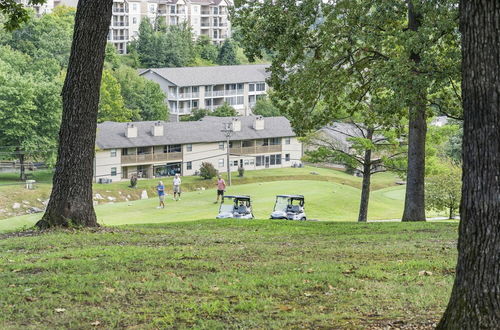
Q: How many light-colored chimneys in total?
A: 4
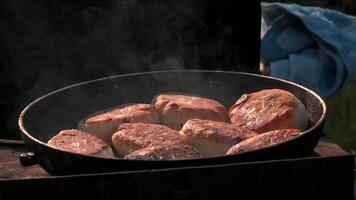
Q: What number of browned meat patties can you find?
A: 8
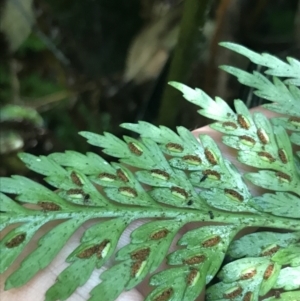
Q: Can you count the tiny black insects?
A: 4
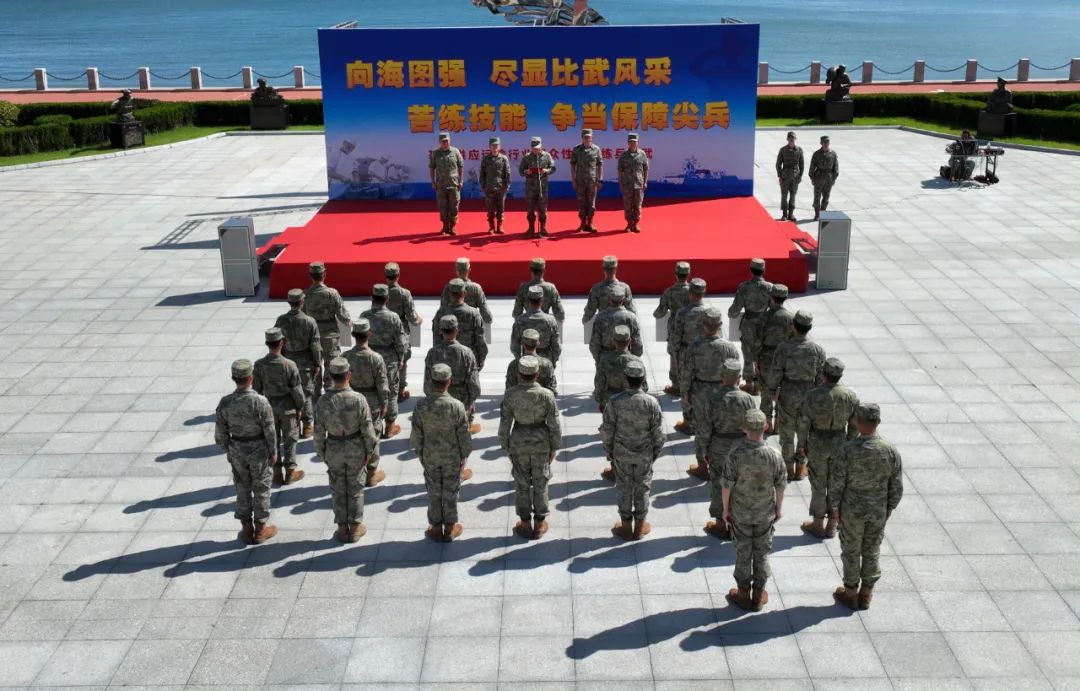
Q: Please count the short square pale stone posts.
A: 13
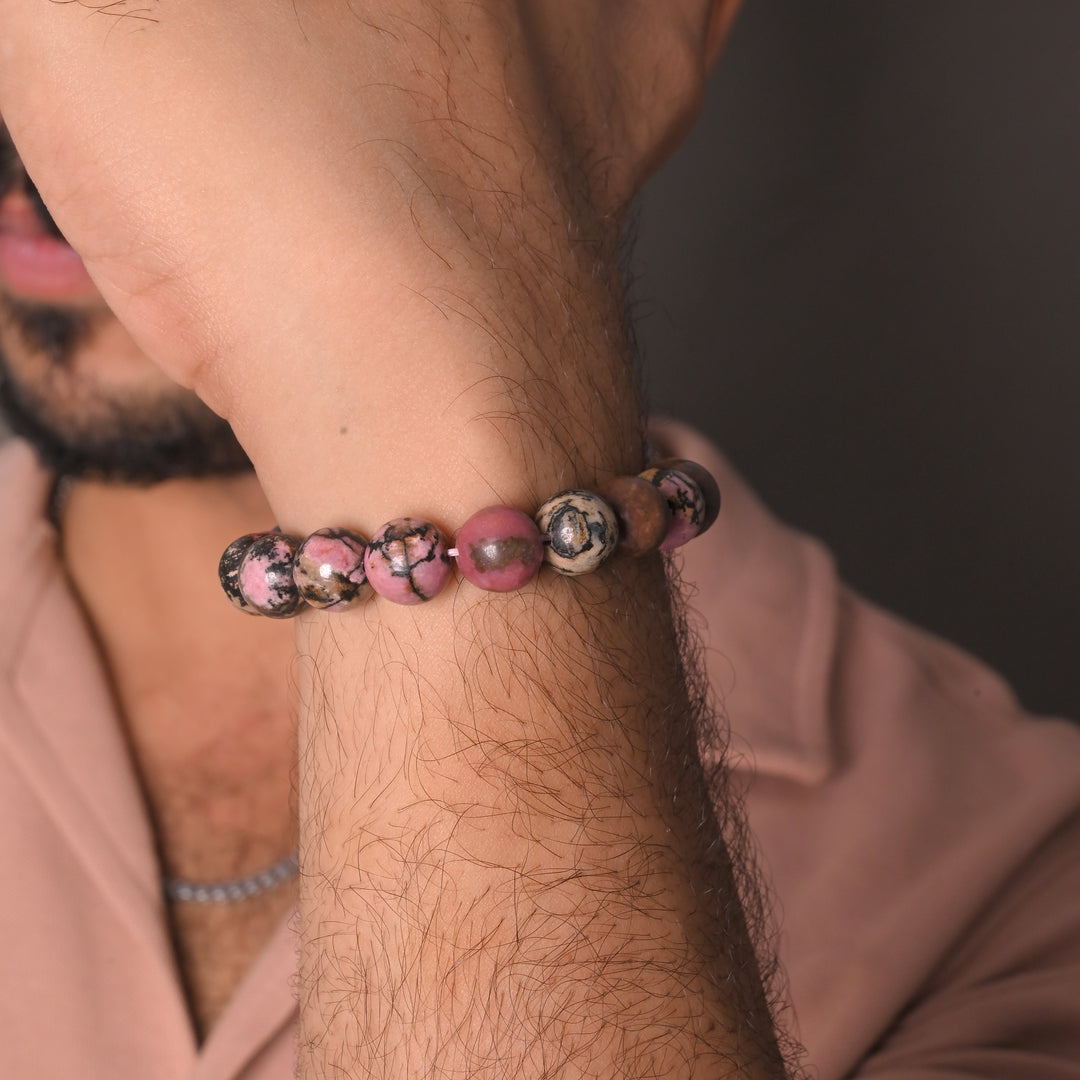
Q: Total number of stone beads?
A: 9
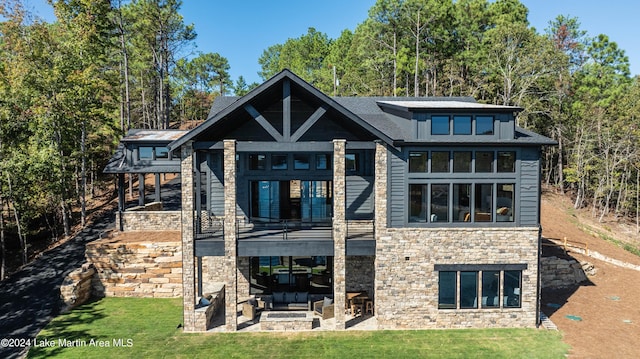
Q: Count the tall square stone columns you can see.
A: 4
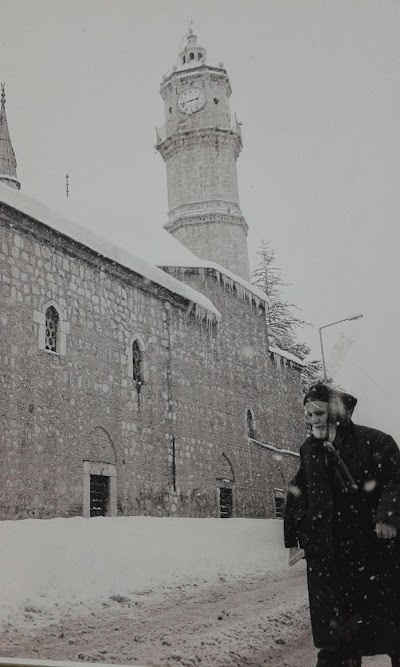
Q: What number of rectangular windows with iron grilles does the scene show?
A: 3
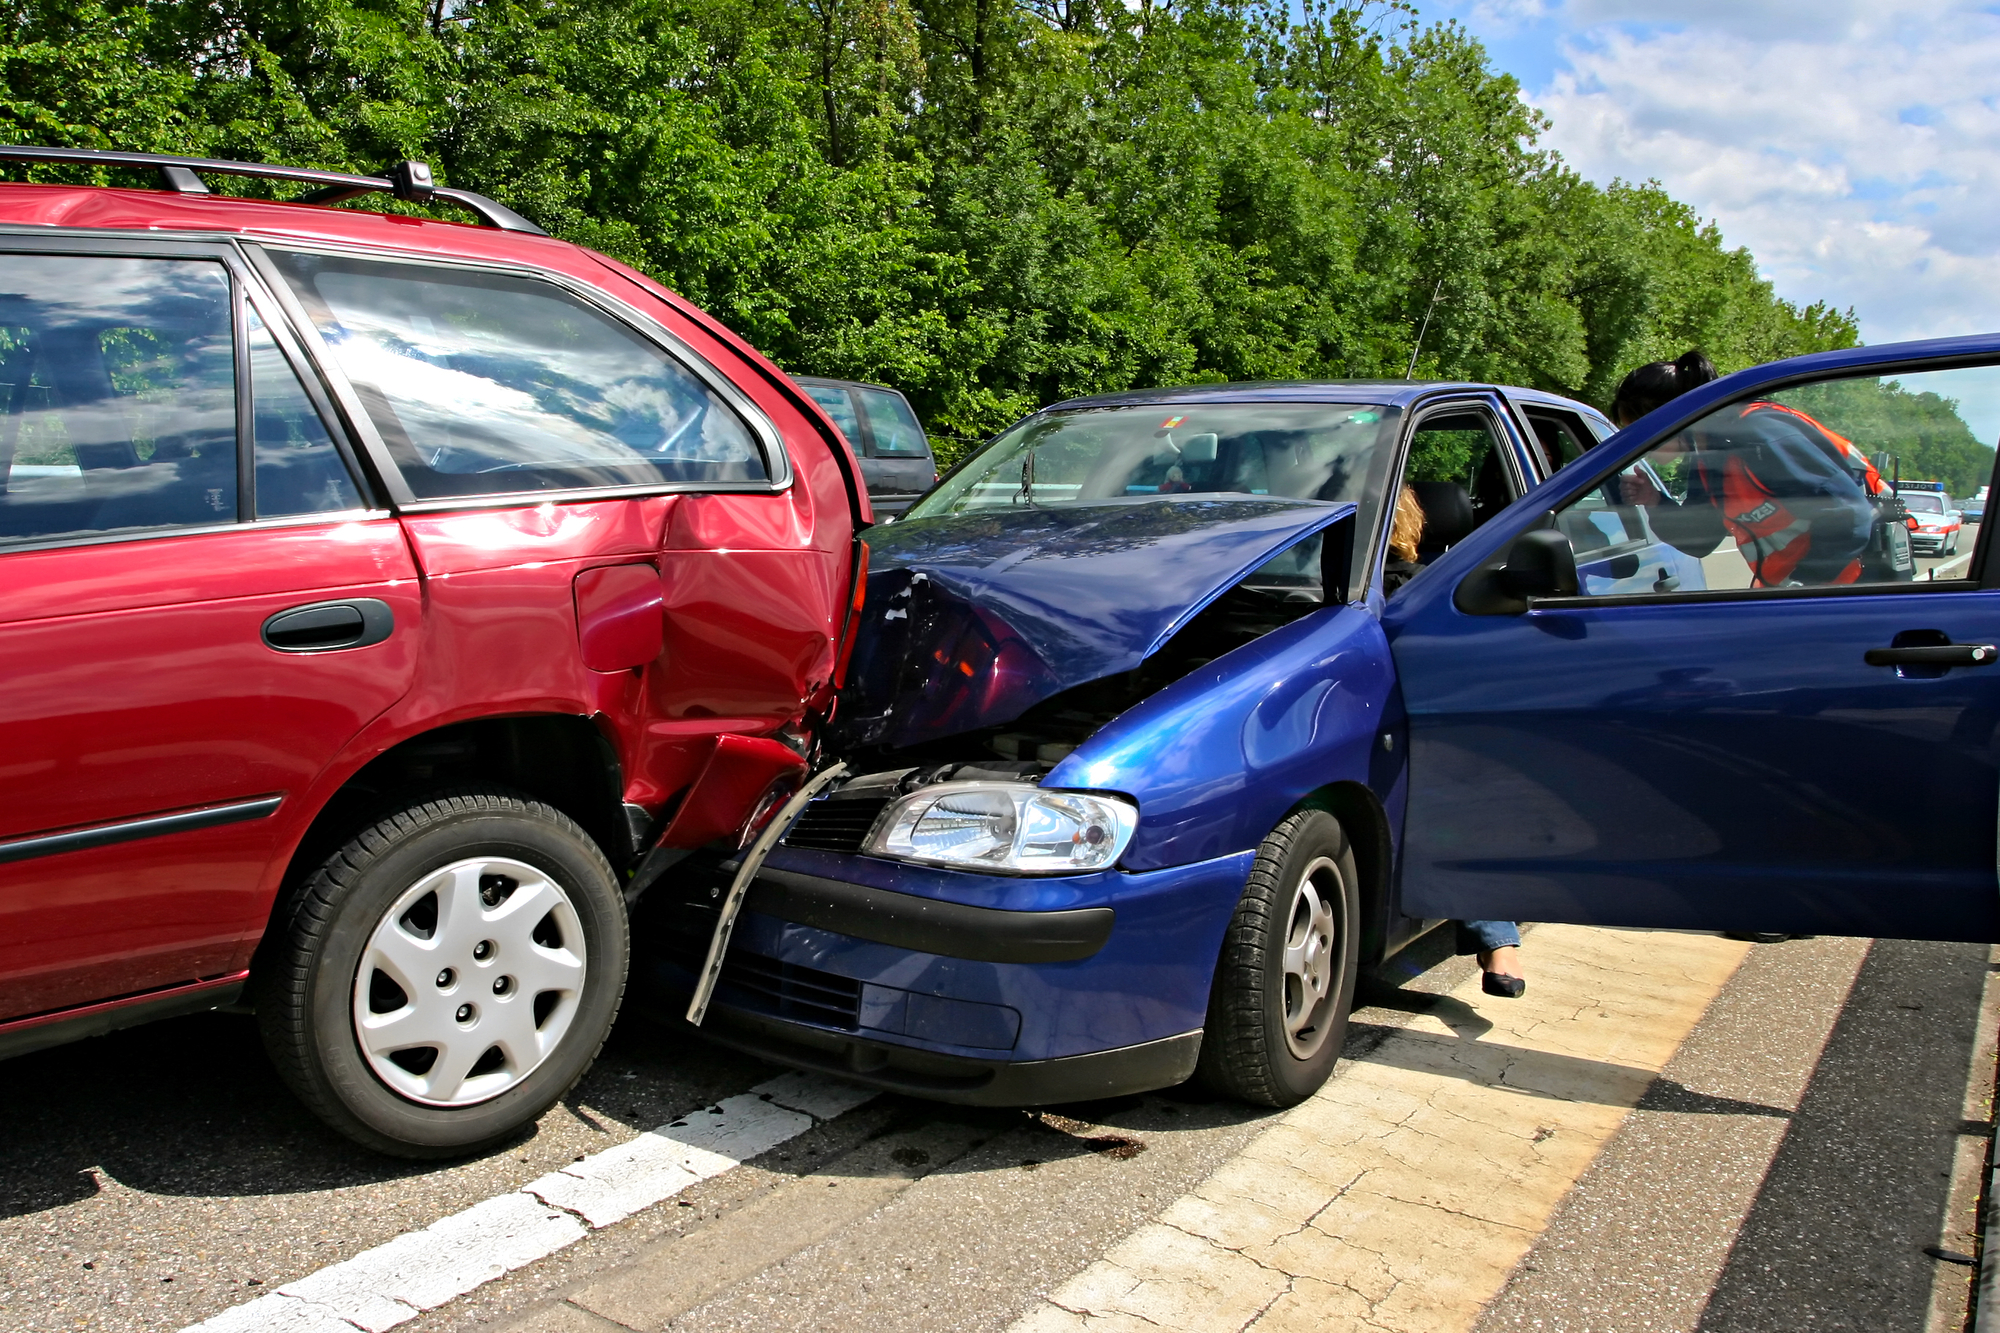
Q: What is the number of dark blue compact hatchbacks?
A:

## What you need to do:
Everything in the listing should be repeated exactly except the pictures.

## Written response:
Q: How many light-colored chimneys in total?
A: 4
Q: What number of browned meat patties can you find?
A: 8
Q: Can you count the tiny black insects?
A: 4
Q: Please count the short square pale stone posts.
A: 13
Q: Total number of stone beads?
A: 9
Q: Count the tall square stone columns you can see.
A: 4
Q: What number of rectangular windows with iron grilles does the scene show?
A: 3
Q: What is the number of dark blue compact hatchbacks?
A:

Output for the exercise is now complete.